Computex 2026 si profila come l’appuntamento più atteso dell’anno per chi mastica hardware, e a prendersi la scena sarà ancora una volta NVIDIA. Dopo un CES 2026 che ha lasciato parecchi consumatori con l’amaro in bocca, la fiera taiwanese sembra avere tutte le carte in regola per riportare un po’ di entusiasmo in un settore che ne aveva davvero bisogno. Il piatto forte?
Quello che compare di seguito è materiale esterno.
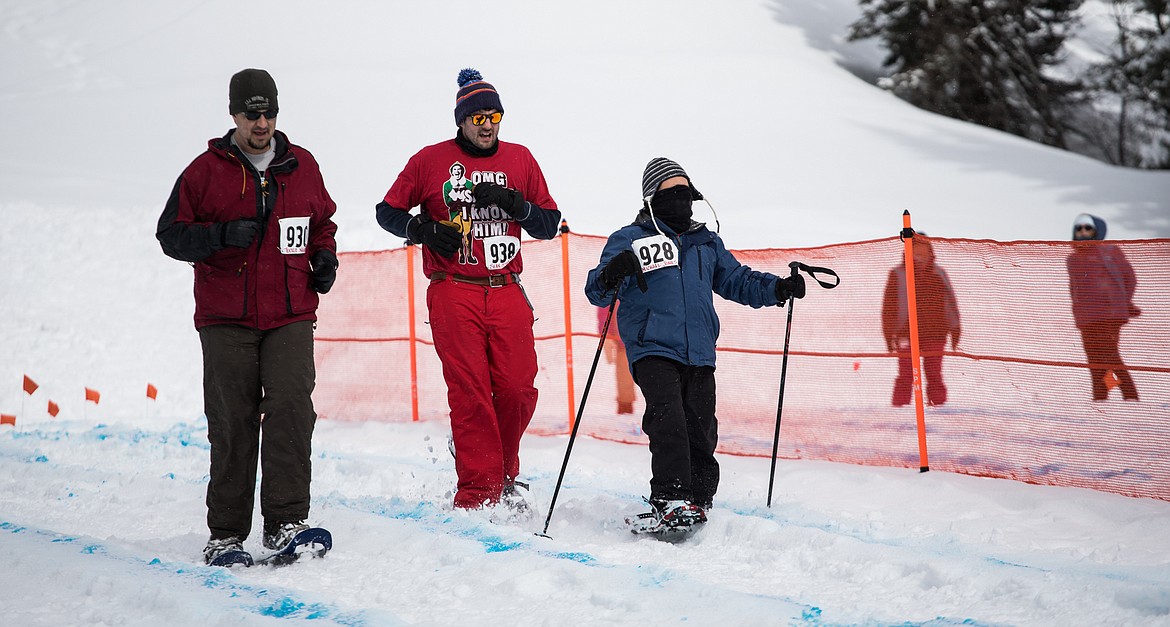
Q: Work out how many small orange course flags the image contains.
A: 5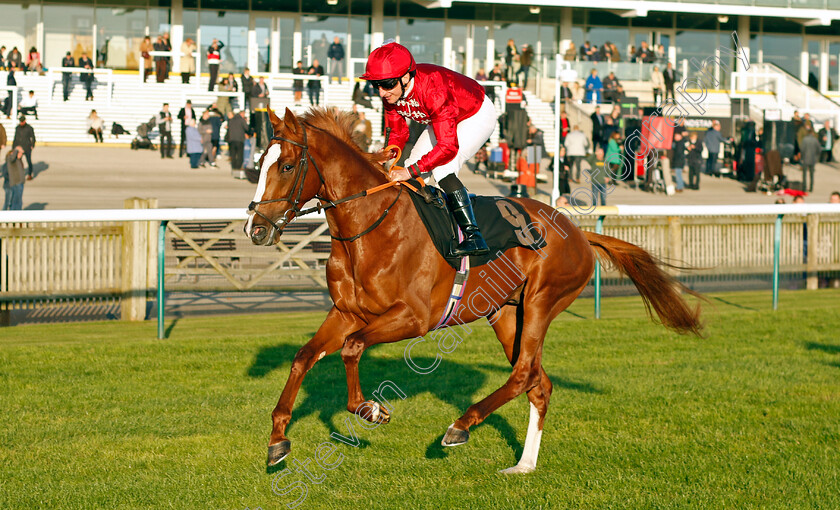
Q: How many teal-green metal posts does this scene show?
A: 3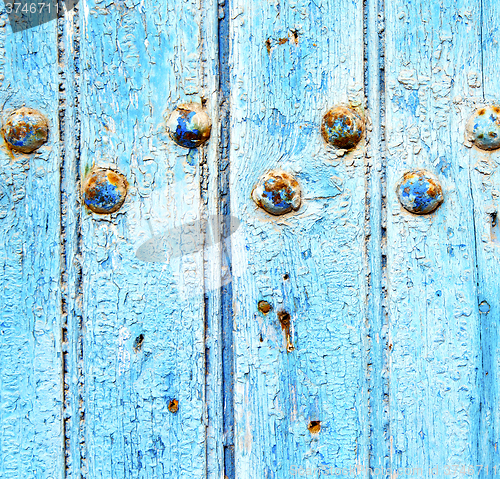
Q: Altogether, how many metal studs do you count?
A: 7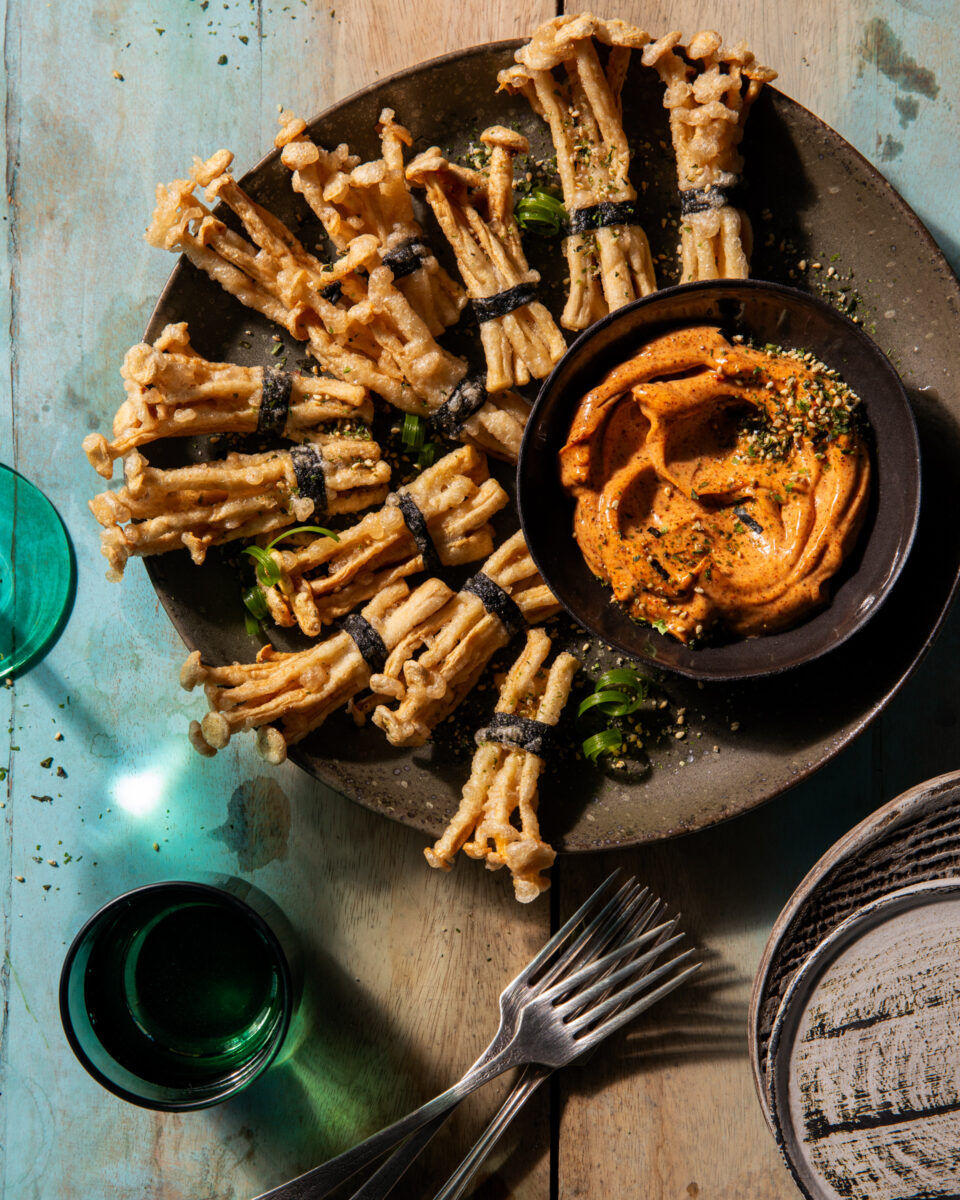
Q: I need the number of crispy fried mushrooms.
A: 12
Il nuovo chip per laptop che NVIDIA e ARM stanno già anticipando con qualche stuzzicante indiscrezione.
Si parla di quello che, a conti fatti, potrebbe essere il lancio hardware consumer più importante dell’intero anno. E quando Jensen Huang salirà sul palco la prossima settimana, gli occhi saranno tutti puntati su di lui. C’è curiosità, c’è attesa, e soprattutto ci sono aspettative parecchio alte da parte di chi segue da vicino il mondo dei portatili e delle schede grafiche.
NVIDIA: il chip per laptop che tutti aspettavano
Il protagonista assoluto è il chip N1X, l’APU che NVIDIA e ARM hanno cominciato a far intravedere nelle scorse settimane. Si tratta di una soluzione costruita sulla stessa base del GB10, lo stesso silicio che alimenta il DGX Spark. In pratica, parliamo di un componente che porta dentro un laptop una potenza che fino a poco tempo fa sembrava roba da postazioni desktop ben più ingombranti.
I numeri che circolano fanno alzare più di un sopracciglio. Il chip N1X dovrebbe arrivare con ben 20 core sul fronte CPU, una dotazione che mette il portatile in una categoria a parte rispetto a buona parte della concorrenza. Ma la vera chicca sta dalla parte della grafica. La GPU integrata viaggerebbe su prestazioni paragonabili a quelle di una RTX 5070. Tradotto per chi non vive di benchmark, significa avere dentro un laptop una scheda video che fino a ieri immaginavamo solo su macchine pensate per il gaming pesante o per il lavoro professionale più esigente.
Perché Computex 2026 conta più di CES
La differenza tra le due fiere quest’anno è netta. Se CES 2026 ha deluso, lasciando i consumatori con la sensazione di aver visto poco di concreto, Computex 2026 punta a ribaltare completamente la narrazione. L’evento di Taipei è storicamente il terreno dove i produttori di hardware si giocano le carte migliori, e la presenza di Jensen Huang sul palco è già di per sé una garanzia che qualcosa di grosso bolle in pentola.
L’accoppiata tra NVIDIA e ARM, poi, segna un passaggio interessante. Mettere insieme l’esperienza grafica della prima con l’architettura della seconda apre scenari nuovi per il mercato dei portatili, da sempre alla ricerca di quel mix tra potenza ed efficienza energetica che fa la differenza nell’uso quotidiano. Un APU come quello che si intravede potrebbe ridisegnare le aspettative su cosa un laptop sia in grado di fare, soprattutto quando si parla di carichi di lavoro che richiedono muscoli sia sul versante CPU che su quello GPU.
L’attesa attorno al palco di Computex 2026 cresce di giorno in giorno, e il debutto ufficiale del chip per laptop è ormai questione di pochissimo. La prossima settimana, con Jensen pronto a salire sotto i riflettori, si capirà finalmente quanto le anticipazioni corrispondano alla realtà e quanto questo nuovo silicio sia destinato a cambiare le regole del gioco nel mondo dei portatili.